• 2
    galatasarayın ilk üyeleri 1930 lu yıllarda yeni yeni fosilleşmeye başlamışlardı. o yıllara kadar sadece lisede okuyanlar futbol takımında oynayabiliyorlardı. mahalleden biri bile eğer lisede okumamışsa oynayamazdı. öte yandan fenerbahçe ve beşiktaş istediği futbolcuyu oynatıyordu. beşiktaş misal kuva-i milliye'nin kartallı kahramanı kazım'ı oynatabiliyordu. galatasaray'ın ilk fosillerine direnen yusuf ziya öniş dışardan adam alınması için baskı yapıyordu. o zamanda divan nuh diyorduda peygamber demiyordu. 1933 te ayrıldılar galatasaray'dan, ateş güneş adı altında yine sarı kırmızı bir takım kurdular. anlayana ders vereceklerdi ve de fazlasıyla verdiler. gittikçe güçlendiler va çok evdileri galatasaray'a en büyük hezimetleri tattırdılar. istanbul liginde şampiyon oldular ve bir gün, bir galatasaray maçından sonra ağlayarak takımı feshettiler, ortadan kayboldular. galatasaraydan koparak ortalığı yakan ateş, kavuran güneş öyle bir battı ki, hala doğmadı.

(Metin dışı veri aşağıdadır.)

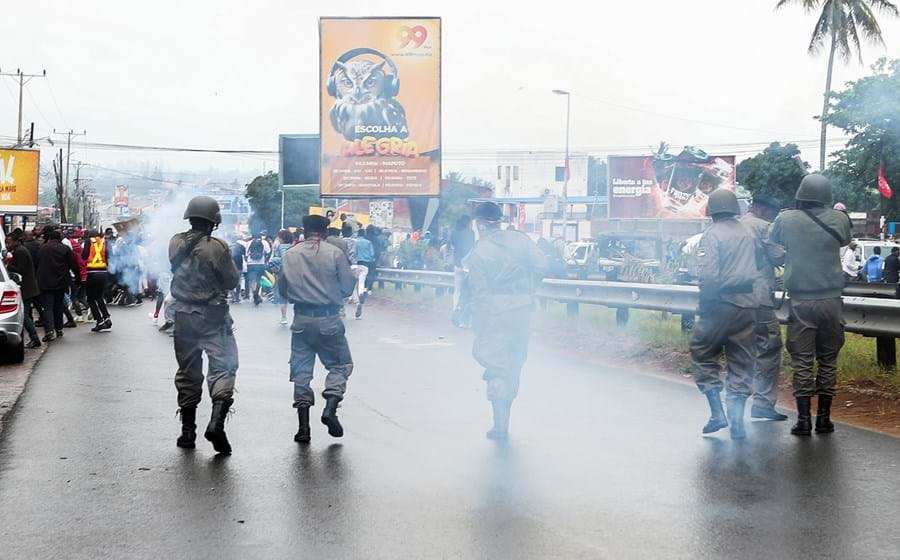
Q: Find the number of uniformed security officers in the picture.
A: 6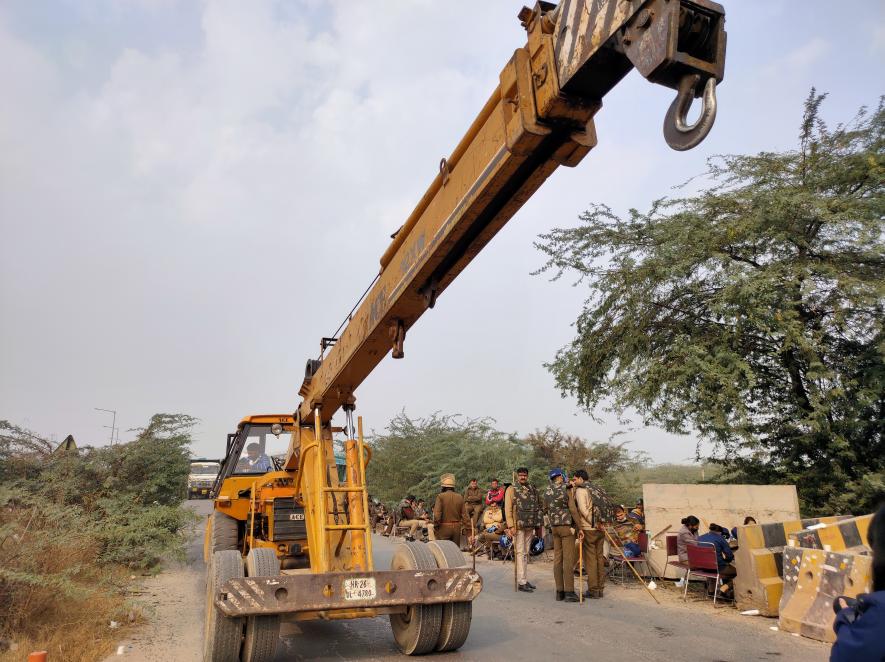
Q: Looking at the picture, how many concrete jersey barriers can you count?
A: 3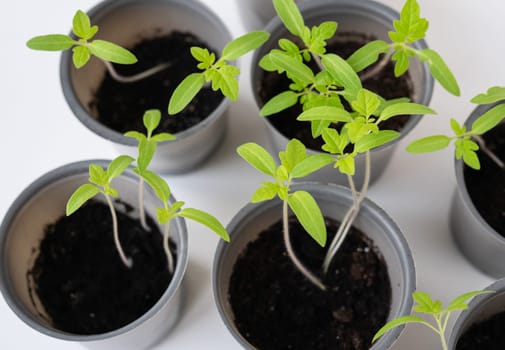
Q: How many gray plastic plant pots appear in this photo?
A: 7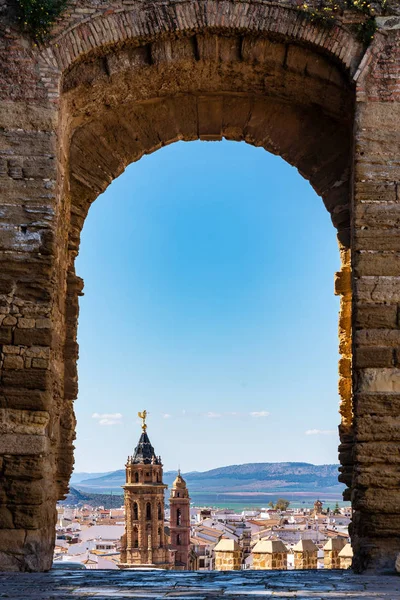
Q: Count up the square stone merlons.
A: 5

    şimdilerde de aynı hava var sanki. ama ayrılmak olmaz, mevzuat uygun değil zaten. çok yaşlı üyelerimiz var, ellerinden gelse yabancı futbolcu aldırmazlar, liseden olmayanı tribünde taraftar bile yapmazlar.

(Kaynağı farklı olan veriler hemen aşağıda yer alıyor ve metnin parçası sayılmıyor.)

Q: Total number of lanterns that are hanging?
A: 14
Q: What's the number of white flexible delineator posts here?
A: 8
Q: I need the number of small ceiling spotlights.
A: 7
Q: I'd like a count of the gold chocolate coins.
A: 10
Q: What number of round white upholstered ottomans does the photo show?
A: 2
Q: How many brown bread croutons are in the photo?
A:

    ama bir taraftanda örneği varmı acaba, dünyanın en büyük lise takımı her halde bizizdir.
  • 69
    tarihimizin en ağır yenilgisini yaşatan, atatürk'ün ölümüyle beraber tekrar galatasaray'a katılan spor kulübüdür.

    maç 7-0 mağlubiyetimiz/galibiyetimizle sonuçlanmıştır.

    atatürk'ün özel isteğiyle ateş ismi kendilerinden alınmış, yoluna güneşspor olarak devam etmiştir.

    ayrılmaya neden olan konu ise galatasaray'ın liseden açılarak yüzünü türkiye'ye dönmesinin istemesidir.

    bugün türkiye'nin atletic bilbao'su gibi saçma bir takım olmadıysak, burada en büyük pay güneşspor'undur.

    tabii bu arada galatasaray'ı savunmadan da olmaz. bugün fenerbahçe'de olduğu gibi ipini koparan hırlı mı hırsız mı belli olmayan tiplerin, galatasaray yönetiminde olmamasının nedeni, ayrılmaya neden olan galatasaray yönetimidir.

    bu iki zihniyetin çarpışması sonucu tabii ki galatasaray için mükemmel bir karışımla harika bir sonuca yol açmıştır.

    (bkz: kaos benim kaderimdir)

    galatasaray eğitimli/ahlaklı insanların yönettiği türkiye'nin en büyük spor kulübüdür.
  • 62
    taraftarın gücüne inanmayan liseci zihniyete bu gücü göstermenin en direkt yolu. adamlar açık açık bu takımı bizim okul kurdu siz kimsiniz diyor. galatasaray lisesi 1905'ten beri toplasan 15 bin mezun vermemiştir. kaldı ki ciddi bir bölümü zaten yaşamıyor bile. hayatta olanların da yüzde kaçı galatasaraylı bilmiyoruz. e kardeşim bu kulüp geçen yaz 30-35 bin arası kombine sattı. belki 150 bin belki 200 bin belki de daha fazla forma sattı. anlatın bakalım bu kulüp nasıl sizin oluyor. 800 bin küsür passolig satıldı. anlatın yahu nasıl sizin oluyor galatasaray?

    ama yok adamlar bilenmiş sana bana. istemiyorlar bizi. mücadelemizi veririz yine. ama buna da yetkimiz yok işte. 100 tane fosil, 100 tane ergen, 150 tane de aslında fb, bjk veya başka takımı tutan adam çat diye başkanı indiriyor ve biz hiç bir şey yapamıyoruz.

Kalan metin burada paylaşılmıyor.